P. Tossell est immédiatement plongé dans le bain avec Diddy Kong Racing, Jet Force Jemini, Banjo-Kazooie. Les hits s'enchaînent les uns après les autres, la fine équipe est rapidement gagnée par sensation d'euphorie créative. Lorsque des pourparlers informels ont commencé avec Microsoft et Activision, le développeur travaille sur un concept de jeu de course dans lequel est donné habilité au joueur de construire son propre véhicule. Nintendo ne rend pas les choses faciles avec les frères fondateurs de Rare, l'ambiance au sein du studio se dégrade.
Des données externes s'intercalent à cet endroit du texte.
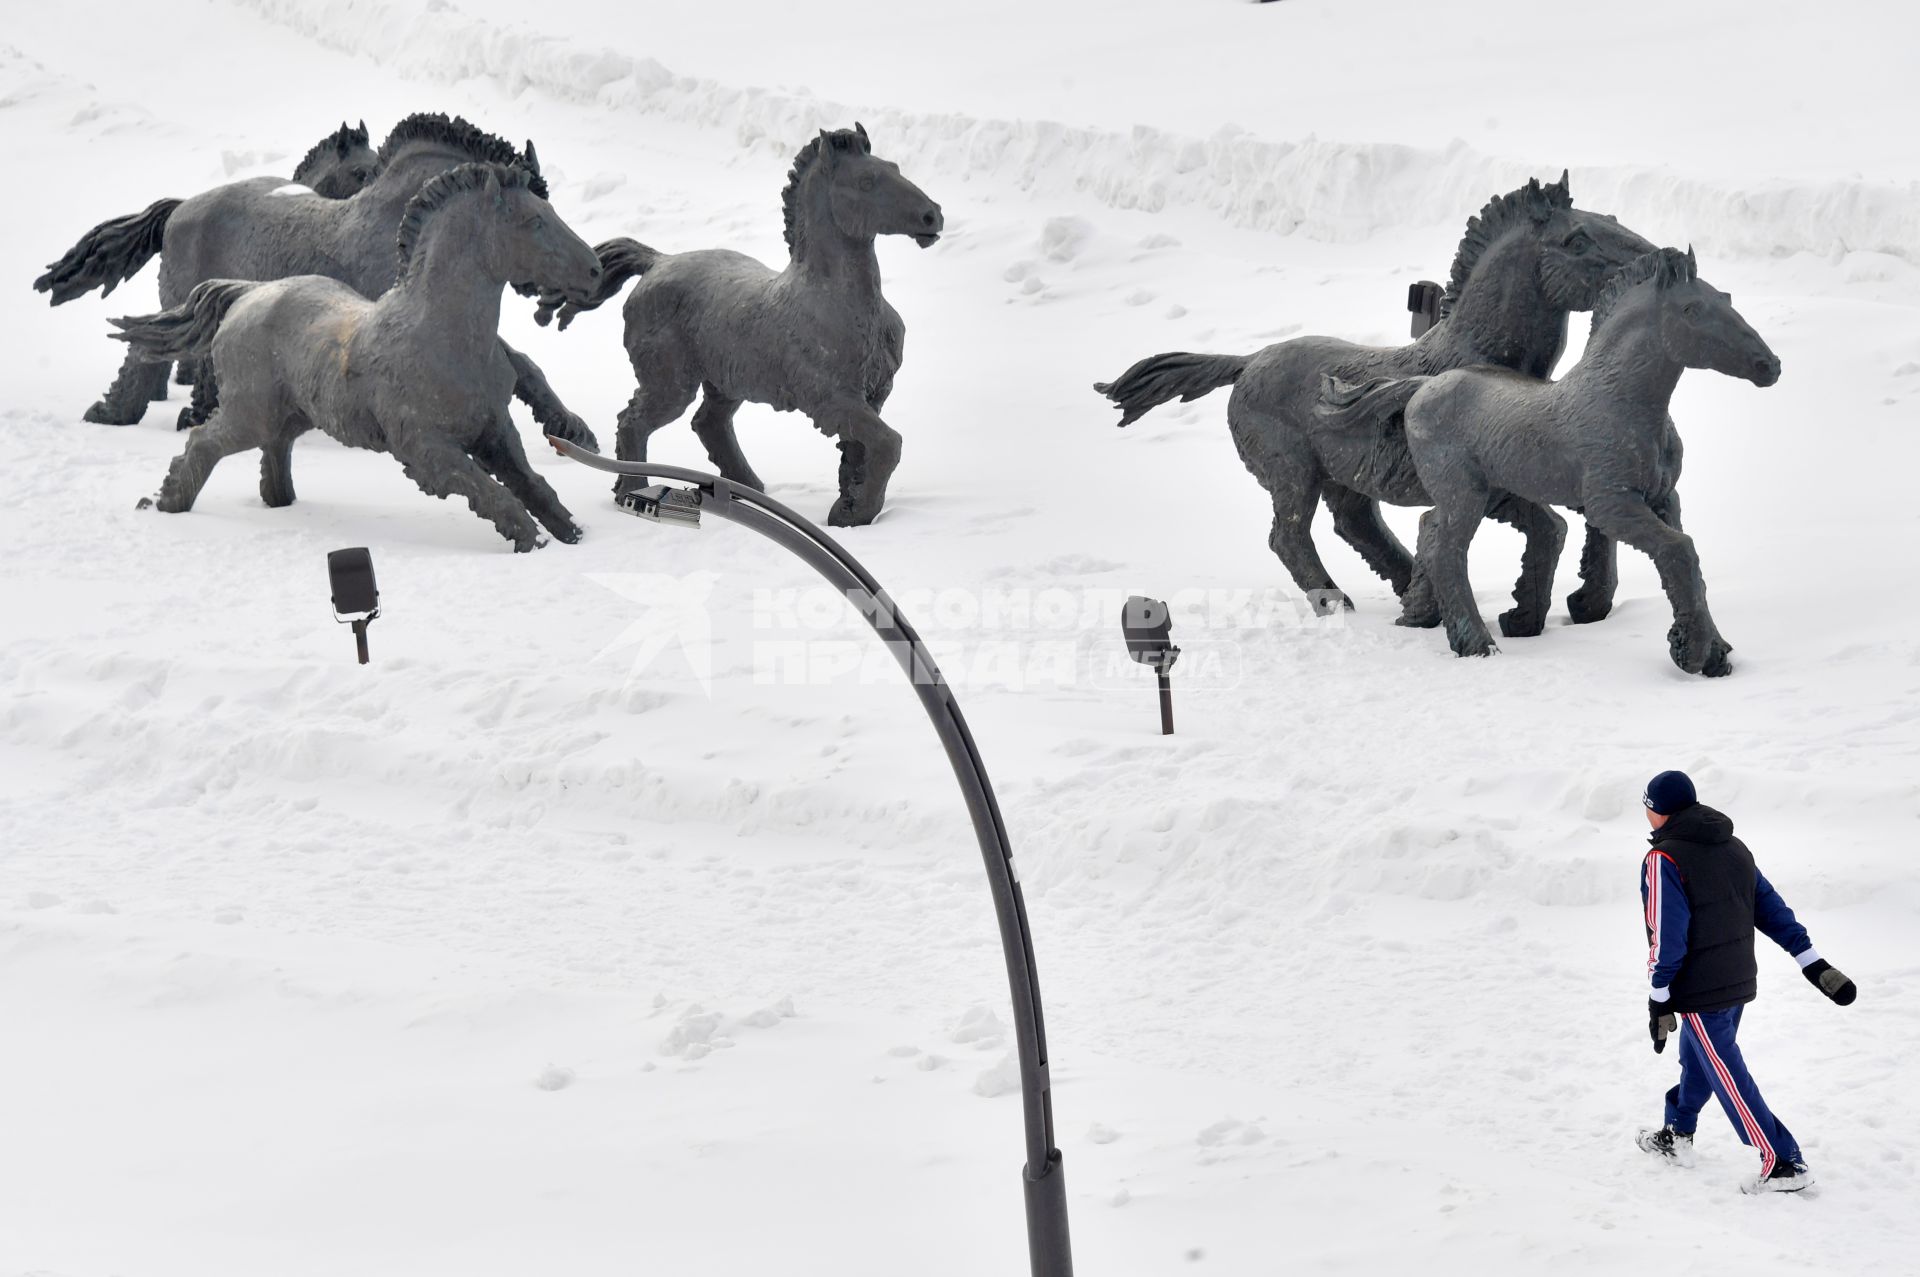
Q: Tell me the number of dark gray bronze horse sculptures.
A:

Le projet de P.Tossell est gelé pour renaître plus tard sur x360 dans le volet Nuts and Bolts. La fratrie des Stampers organise un vote interne afin de prendre le pouls des préférences du personnel : "j'ai voté pour Activision", déclare sans se faire prier le développeur.
 
 
Une certaine fébrilité est palpable. P. Tossell est enrôlé dans le développement de Kameo sur Nintendo 64 avant que ce titre ne soit porté sur GameCube. Ce projet fait les frais de la confusion née du rachat du studio Rare par Microsoft. La solution la plus déraisonnable aux yeux du programmeur. Le nouveau propriétaire scrute les ébauches de jeu laissées dans les cartons puis jette son dévolu sur Kameo : "cela ressemblait d'abord à Pokémon. Vous deviez collectionner de petites créatures pour les élever jusqu'à l'âge adulte en leur attribuant différentes compétences. J'avais joué à la préversion sur N64 et GC, j'avais beaucoup aimé", jusqu'à ce que le nouveau donneur d'ordre change radicalement le concept : "la centaine de créatures a été réduite à une douzaine, leurs diverses aptitudes minimisées", regrette-t-il.
 
La x360 est une console orientée vers le segment adulte, Microsoft enjoint tout naturellement Rare à s'orienter dans ce créneau. L'homme planche ainsi sur Crackdown 2 puis Black Widow avant de poursuivre sur une suite à apporter à Kameo : "nous voulions modifier les monstres, que l'héroïne se change en aigle afin de survoler cet imposant univers. Nous avions beaucoup travaillé sur cette idée, et c'était fantastique, vraiment !" Mais après trois mois d'intense développement, tout s'est brutalement arrêté. Une raison à cela ? Kinect !
 
 
"Ce fut un cadeau empoisonné. On nous a forcés à réaliser des jeux pour un segment de marché réfractaire à ce genre d'offre. La motivation qui nous a poussés à réaliser des titres tels que Crackdown (une partie de l'équipe de Rare) et un Kameo plus mature était de s'adresser à une tranche d'âge plus élevée. Cependant Microsoft s'y est opposé. Ils nous voyait comme un studio spécialisé dans le créneau familial". Kinect Sports est sur la table : "c'eut été un cauchemar de travailler dessus. Nous souhaitions réaliser des jeux plaisants, Microsoft a exigé de nous d'intégrer des sports populaires comme le football américain et le basket". La conséquence attendue est une expérience en dents de scie, certaines disciplines sportives se prétaient mal aux exigences de Kinect.
 
La goutte de trop pour Phil qui démissionnera peu après la commercialisation de ce jeu pour fonder son propre studio de création, Nyamyam.